** DESCRIPTION OF THE TASK **
Report every line of the listing below in which the string "wooden" appears.

** RAW DATA **
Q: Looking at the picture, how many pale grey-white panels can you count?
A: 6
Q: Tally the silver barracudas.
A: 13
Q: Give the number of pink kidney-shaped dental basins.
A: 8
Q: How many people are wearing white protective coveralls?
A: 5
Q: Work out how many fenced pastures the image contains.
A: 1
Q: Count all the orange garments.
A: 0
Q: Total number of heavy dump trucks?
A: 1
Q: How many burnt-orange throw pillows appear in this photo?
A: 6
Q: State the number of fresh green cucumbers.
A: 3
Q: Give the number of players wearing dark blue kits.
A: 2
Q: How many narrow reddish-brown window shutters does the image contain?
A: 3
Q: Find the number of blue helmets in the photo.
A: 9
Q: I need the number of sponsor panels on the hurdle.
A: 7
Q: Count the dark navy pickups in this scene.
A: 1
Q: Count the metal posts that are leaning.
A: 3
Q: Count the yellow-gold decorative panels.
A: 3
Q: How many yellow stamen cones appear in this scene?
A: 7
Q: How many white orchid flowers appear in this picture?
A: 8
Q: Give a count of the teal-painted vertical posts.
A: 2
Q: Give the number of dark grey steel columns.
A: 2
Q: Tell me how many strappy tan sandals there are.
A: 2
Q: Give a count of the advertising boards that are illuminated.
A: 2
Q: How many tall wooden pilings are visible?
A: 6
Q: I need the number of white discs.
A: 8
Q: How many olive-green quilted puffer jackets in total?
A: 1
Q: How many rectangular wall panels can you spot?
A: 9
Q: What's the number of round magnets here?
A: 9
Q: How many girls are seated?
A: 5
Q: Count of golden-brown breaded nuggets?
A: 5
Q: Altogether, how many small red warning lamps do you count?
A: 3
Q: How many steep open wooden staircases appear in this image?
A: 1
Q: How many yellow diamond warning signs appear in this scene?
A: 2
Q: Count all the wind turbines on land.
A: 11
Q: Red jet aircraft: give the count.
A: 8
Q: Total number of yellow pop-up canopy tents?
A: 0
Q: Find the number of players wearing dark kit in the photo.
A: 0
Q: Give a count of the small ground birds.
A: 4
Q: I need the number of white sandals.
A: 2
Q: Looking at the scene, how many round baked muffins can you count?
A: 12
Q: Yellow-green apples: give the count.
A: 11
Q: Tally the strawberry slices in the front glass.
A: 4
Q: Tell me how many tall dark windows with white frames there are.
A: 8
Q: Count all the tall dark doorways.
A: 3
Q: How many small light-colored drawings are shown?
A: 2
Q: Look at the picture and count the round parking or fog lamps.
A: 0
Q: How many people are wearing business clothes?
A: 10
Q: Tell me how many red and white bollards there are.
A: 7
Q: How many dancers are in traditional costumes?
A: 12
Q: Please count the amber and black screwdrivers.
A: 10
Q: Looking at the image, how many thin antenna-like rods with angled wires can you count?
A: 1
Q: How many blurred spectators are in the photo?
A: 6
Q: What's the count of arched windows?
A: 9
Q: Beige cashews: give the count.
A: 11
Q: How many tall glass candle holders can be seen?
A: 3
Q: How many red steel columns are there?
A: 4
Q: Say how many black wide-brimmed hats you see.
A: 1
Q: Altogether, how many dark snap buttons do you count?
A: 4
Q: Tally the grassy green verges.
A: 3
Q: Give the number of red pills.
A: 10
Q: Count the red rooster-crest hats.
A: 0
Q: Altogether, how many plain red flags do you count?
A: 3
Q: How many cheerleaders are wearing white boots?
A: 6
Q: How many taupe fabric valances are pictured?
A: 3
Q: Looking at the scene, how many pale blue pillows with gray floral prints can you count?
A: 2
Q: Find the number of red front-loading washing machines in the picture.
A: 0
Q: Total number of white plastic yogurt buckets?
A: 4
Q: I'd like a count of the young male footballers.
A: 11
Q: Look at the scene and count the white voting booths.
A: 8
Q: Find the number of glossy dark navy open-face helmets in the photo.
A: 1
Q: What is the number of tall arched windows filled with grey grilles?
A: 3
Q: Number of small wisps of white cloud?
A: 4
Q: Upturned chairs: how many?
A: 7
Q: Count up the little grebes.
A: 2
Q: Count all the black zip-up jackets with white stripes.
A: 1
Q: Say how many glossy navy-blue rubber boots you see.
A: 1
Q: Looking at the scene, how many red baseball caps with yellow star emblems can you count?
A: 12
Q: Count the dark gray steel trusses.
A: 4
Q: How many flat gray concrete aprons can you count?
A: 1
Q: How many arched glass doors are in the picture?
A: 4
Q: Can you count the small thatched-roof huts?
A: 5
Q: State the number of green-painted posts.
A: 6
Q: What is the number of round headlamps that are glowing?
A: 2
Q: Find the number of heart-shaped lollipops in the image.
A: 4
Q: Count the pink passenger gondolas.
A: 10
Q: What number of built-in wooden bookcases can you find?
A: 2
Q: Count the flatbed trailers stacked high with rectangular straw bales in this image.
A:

** RESPONSE TO THIS TASK **
Q: How many tall wooden pilings are visible?
Q: How many steep open wooden staircases appear in this image?
Q: What number of built-in wooden bookcases can you find?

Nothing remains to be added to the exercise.